Developing a new urine cell flow cytometry analysis of PD-L1 expression and DNA content for diagnosis of bladder cancer.

Abstract

60 Background: Bladder cancer is the fifth most common cancer in the United States. PD-1/PD-L1, a pathway used by cancer cells to evade immune response, correlates with bladder cancer severity and has emerged as a target in bladder cancer treatment. Chromosomal instability is also a prominent feature associated with the development of bladder cancer. A method for unbiased analysis of PD-L1 expression and DNA content in cells from urine samples promises to be a new test for diagnosis of bladder cancer.
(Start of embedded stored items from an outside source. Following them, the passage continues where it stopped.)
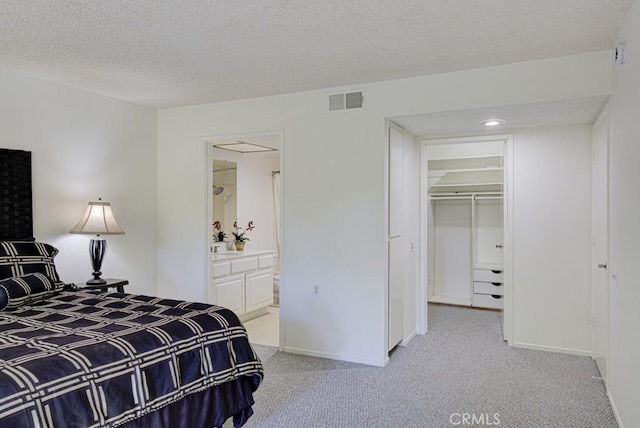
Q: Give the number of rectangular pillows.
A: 1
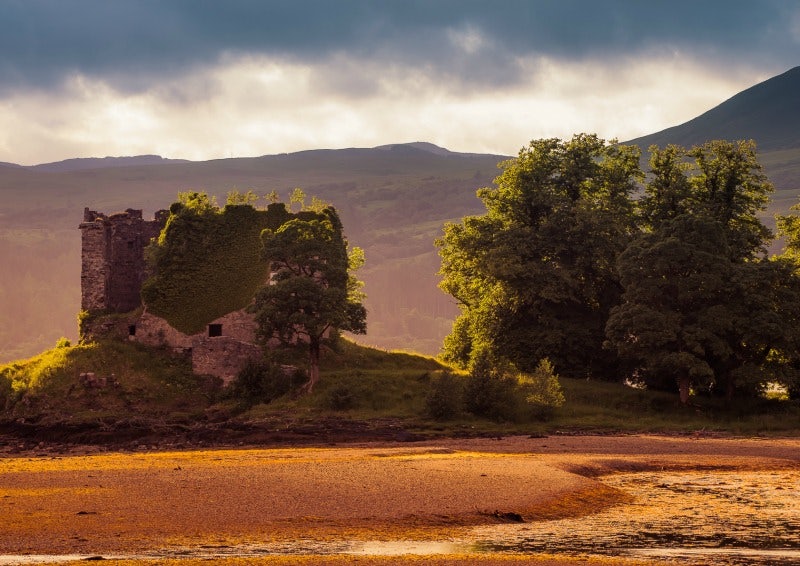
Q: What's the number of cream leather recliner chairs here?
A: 0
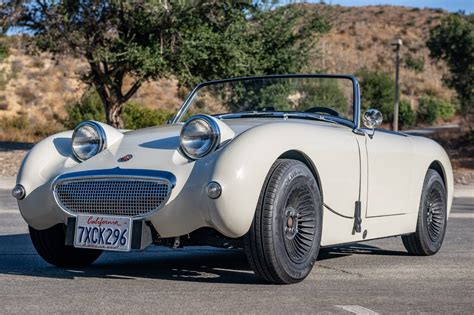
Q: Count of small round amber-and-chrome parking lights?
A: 2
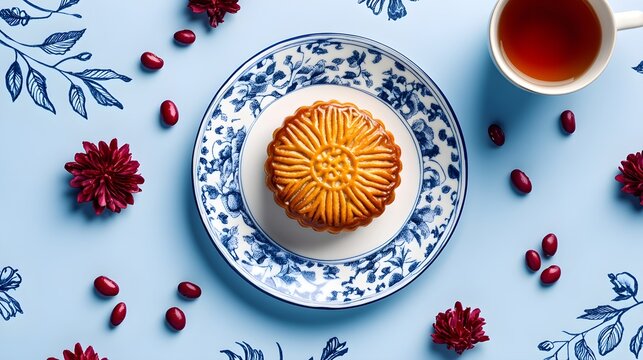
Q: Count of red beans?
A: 13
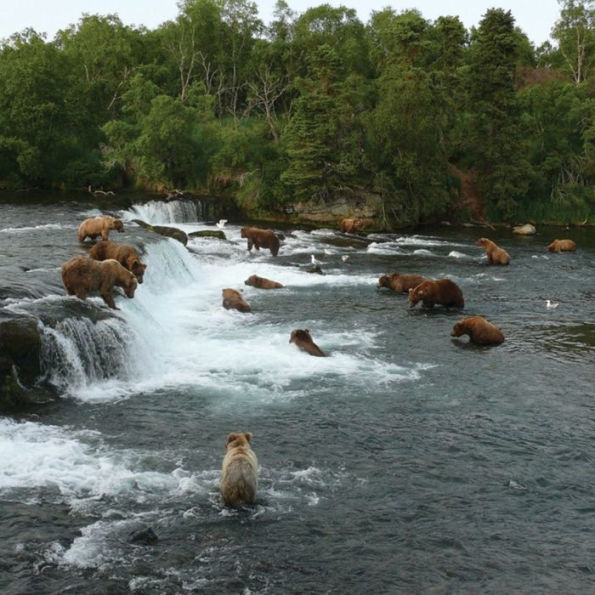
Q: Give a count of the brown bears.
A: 14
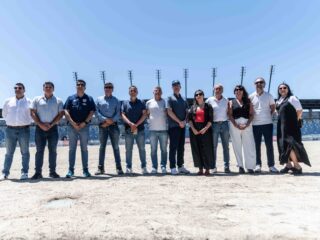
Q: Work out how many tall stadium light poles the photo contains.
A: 8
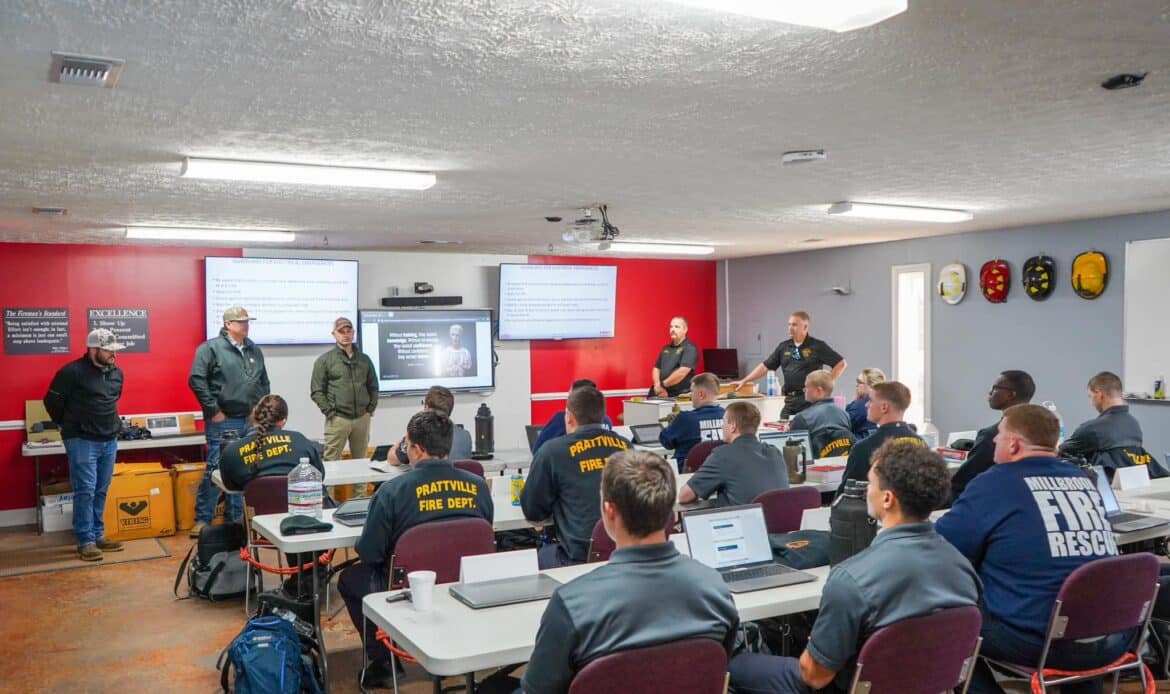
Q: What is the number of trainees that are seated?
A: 15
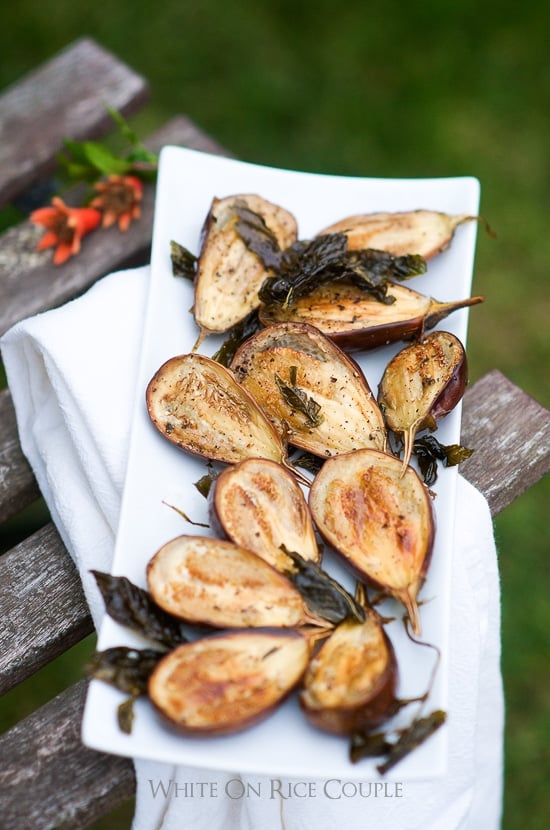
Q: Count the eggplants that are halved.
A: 11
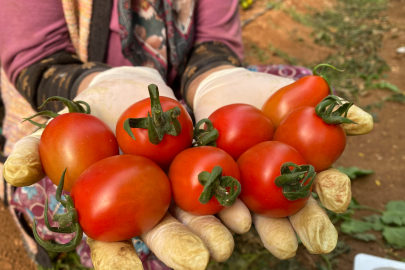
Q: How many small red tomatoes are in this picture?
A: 8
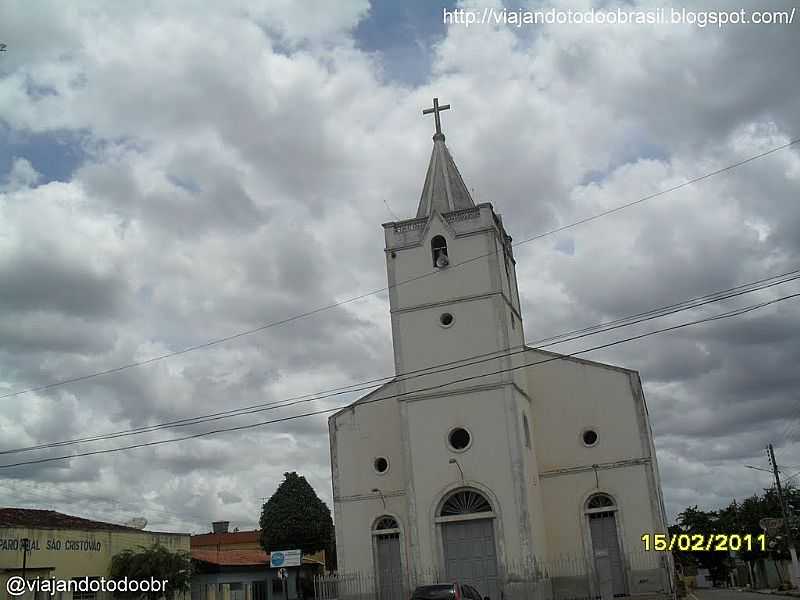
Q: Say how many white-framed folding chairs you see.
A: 0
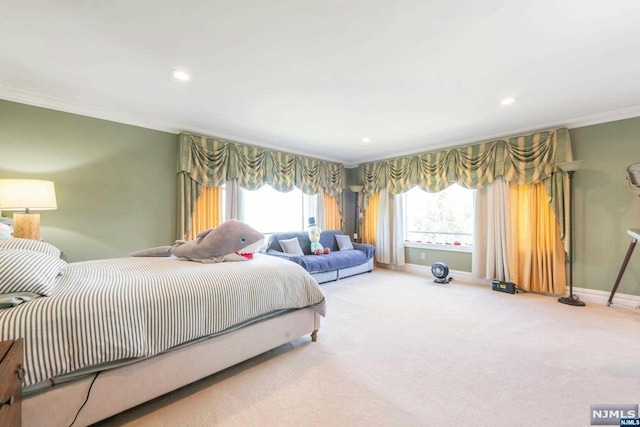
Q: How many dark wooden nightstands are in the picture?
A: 1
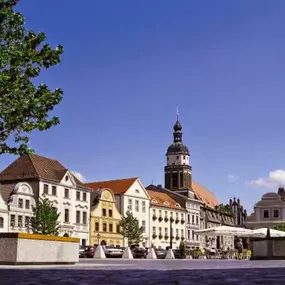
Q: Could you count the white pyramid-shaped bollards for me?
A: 4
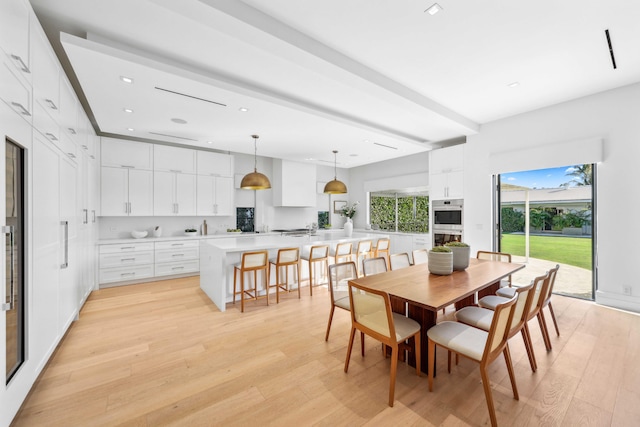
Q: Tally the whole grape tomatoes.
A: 0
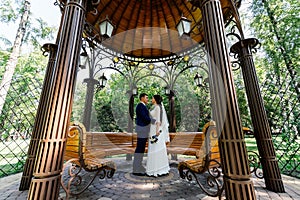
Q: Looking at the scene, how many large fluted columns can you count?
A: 4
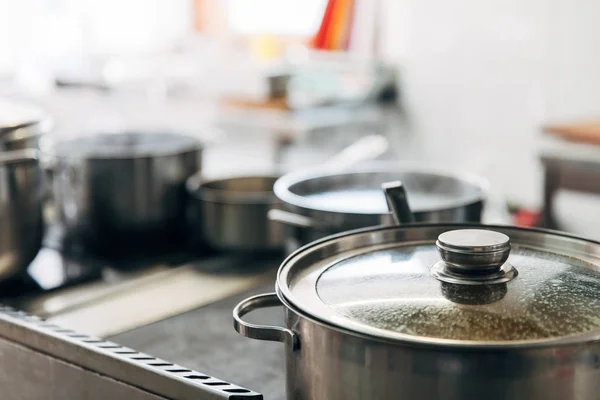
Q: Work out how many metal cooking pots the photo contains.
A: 5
Methods: To evaluate the PD-L1 expression and DNA content, we developed a 4-color flow assay. Cells in voided urine samples were pelleted, fixed in incellMAX (IncellDx Inc.) and stained with antibodies against pan-cytokeratin (CK), CD45, PD-L1 and a cell cycle dye. The stained samples were analyzed by a flow cytometer alongside stained control cells. Results: Fifty bladder cancer patient and 15 normal donor urine samples were collected and tested with this assay. We could distinguish epithelial cells (pan-CK+) and white blood cells (WBCs, CD45+) in urine samples and obtain PD-L1 expression and DNA content information simultaneously from these cell populations. The patient samples showed a significantly higher percentage of WBCs with substantial PD-L1 expression (P < 0.001). The percentage of PD-L1 positive epithelial cells was not distinguishable between normal donor and patient samples. However increased post G1 epithelial cells ( > 5%) were observed in a majority of bladder cancer patients, with around 25% of samples showing a DNA index above 1.05. Conclusions: We developed a flow cytometry-based method to investigate PD-L1 and DNA content simultaneously in cells from urine samples that could provide us with a new method to accurately identify bladder cancer patients through urine testing.